I recommend rebuilding and re-uploading the GSM8K dataset used by the environment.

@lesly.zerna

can you please look into this issue, multiple learner’s have reported issue related to this lab, some learner had issue with running the code, and when I had tried to open this lab, I got 502 kernel response. Now this learner seems to have pointing no relation with the dataset used and the output mentioned.

so if someone from staff can address all the issues related to this lab, it will be helpful to learners.

Thank you
DP

FYI, Lesly is not the tech lead for this course.

I have notified the tech leads via a private message, but I forgot to post a reply about that.

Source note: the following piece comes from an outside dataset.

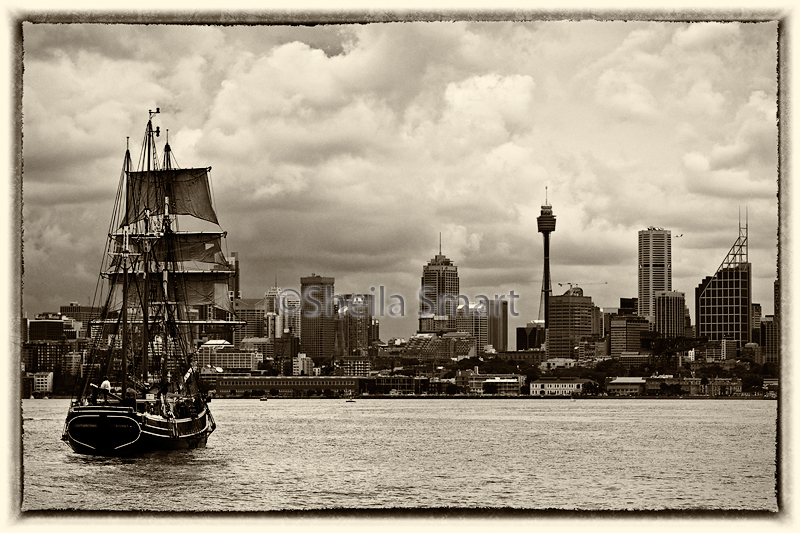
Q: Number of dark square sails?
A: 3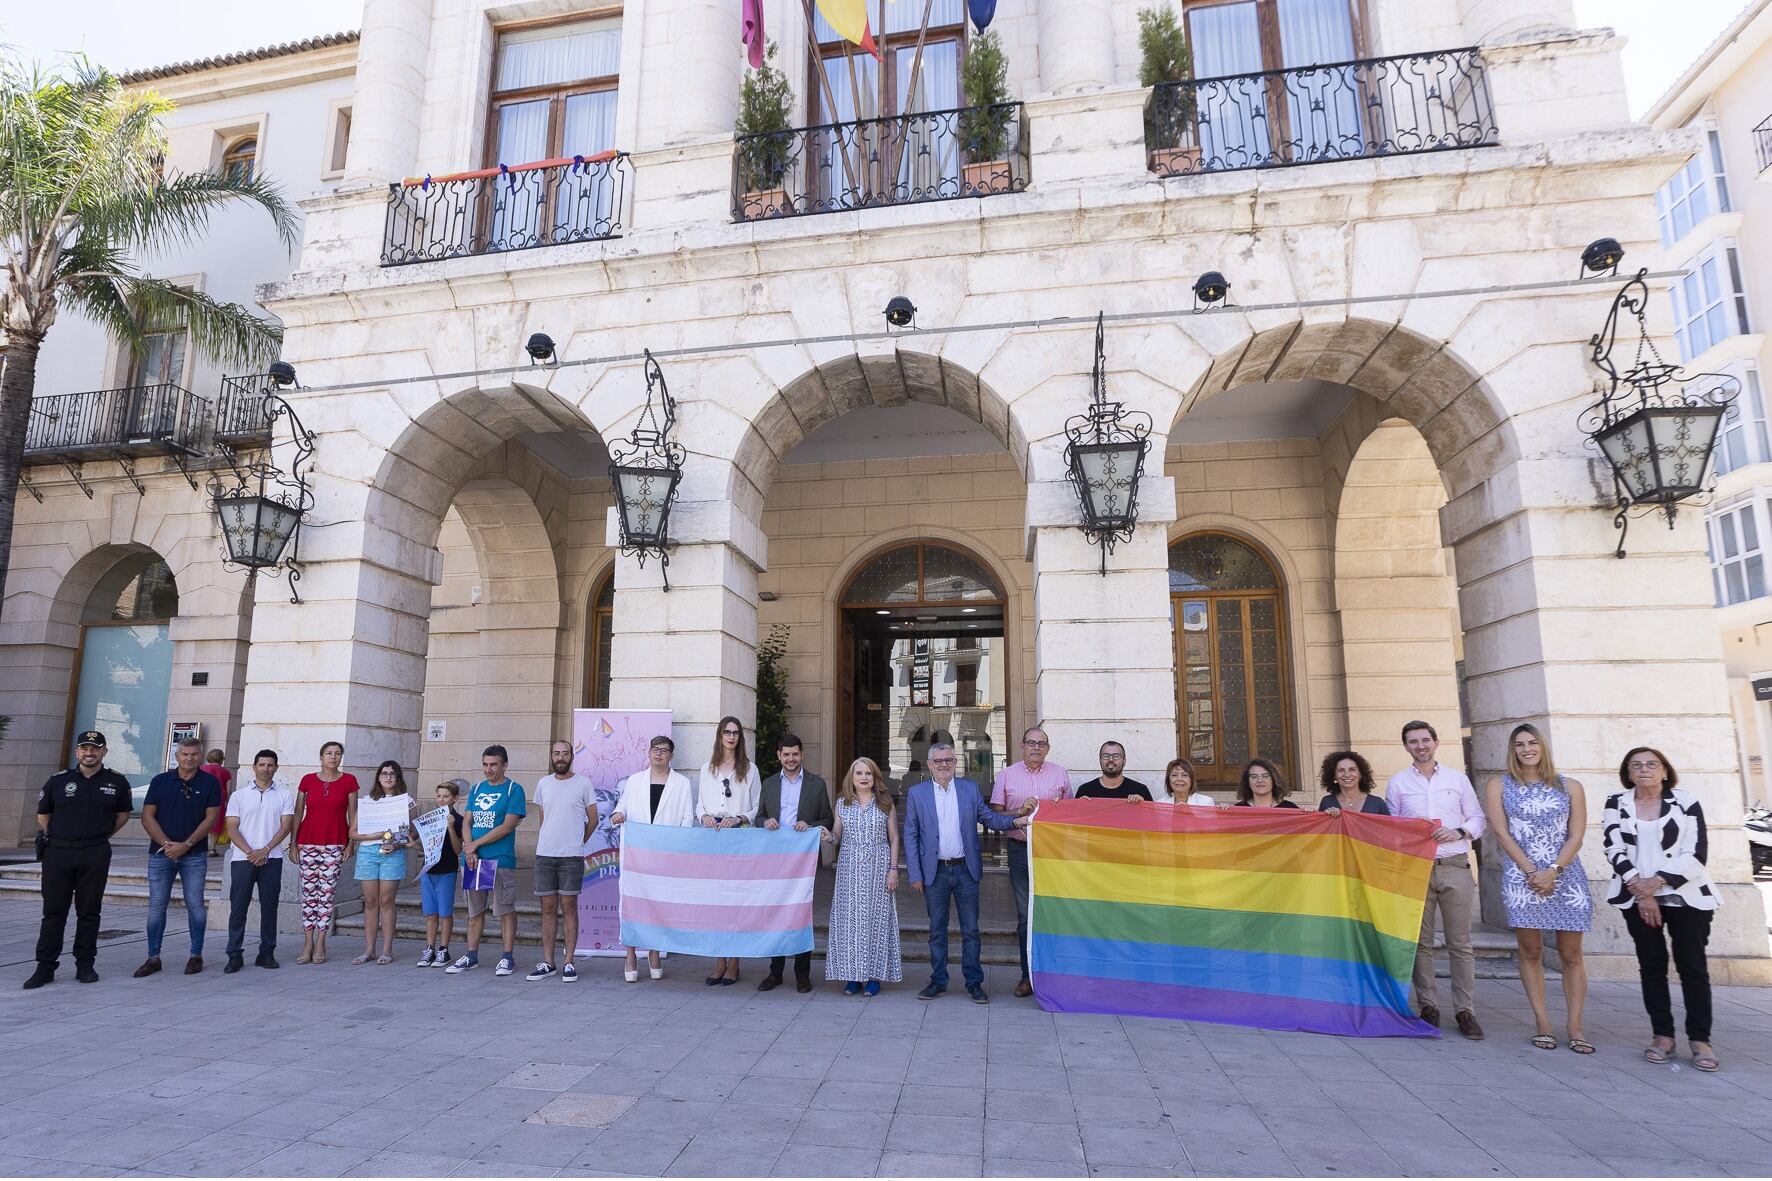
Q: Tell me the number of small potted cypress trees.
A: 3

I know she is not the l.t. for the course, but she usually reverts to the technical team, and she has been looking around for short courses. So just wanted someone from staff to be notified of this lab issue as multiple learners have reported issue with this lab.

This problem also exists in Exercise 1.

@Maclen_Marvit

it will be more helpful if you create a separate topic with screenshot, so both your and topic creator issues can be addressed, compared and resolved more efficiently for every learner’s benefit.

I also didn’t get what you mean by exercise 1?

Just make sure to explain the issue encountered by you briefly even if you find similar issue threads, so as to get better help from staff when they read your response.

Regards
DP

Module 1: Graded lab

This has already been reported to the course staff.

cc @jan.ravnik @a-zarta

This is solved now. thanks for reportning.

2 Likes

Thanks for fixing it.